Many years ago, when I made the transition from Booth PA to Multicamera AD, I was pretty nervous about the learning curve. Would I really be able to learn everything I needed to know, AND be able to speak up in a way I never had needed to as a PA?
There was definitely a learning curve, and I did not become the AD I am today all those years ago. What I found out while training back then, however, and what I have continued to find out since, is that a great deal of what we need to know is not taught. It is absorbed. When I officially began to train, I discovered that there were things I just knew, simply from being in a control room every day. I could learn technique, to be sure, but the underlying ideas and understanding were just there, in the back of my head. I had been sitting next to ADs, hearing them say the words and seeing them make the notes, for so long, that when it became my turn, the change was more natural than radical. I might have had my training notes next to me, but day to day, the knowledge from the back of my head allowed me to fly by the seat of my pants.
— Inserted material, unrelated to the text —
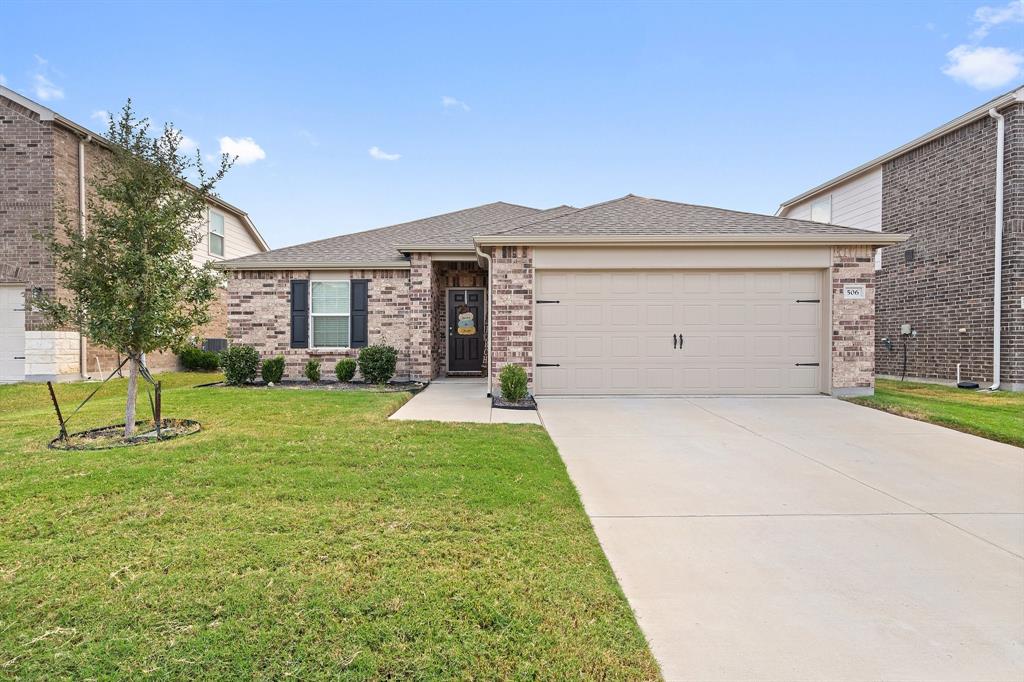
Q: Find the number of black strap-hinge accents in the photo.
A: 4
It has been a long time, and many jobs, since that transition, but the process hasn't changed much. In each job, there are new things to learn, even if the job title is one you've had before. But if you've listened to the people around you, and kept with you the experiences you've had before, a great deal of whatever you need to move forward is actually alive and well in the back of your head.
At each new job, or job responsibility, I still find myself a little nervous. But what I learned all those years ago still holds true--if I trust what's in the back of my head, most of the rest of things will come, even if I fly by the seat of my pants.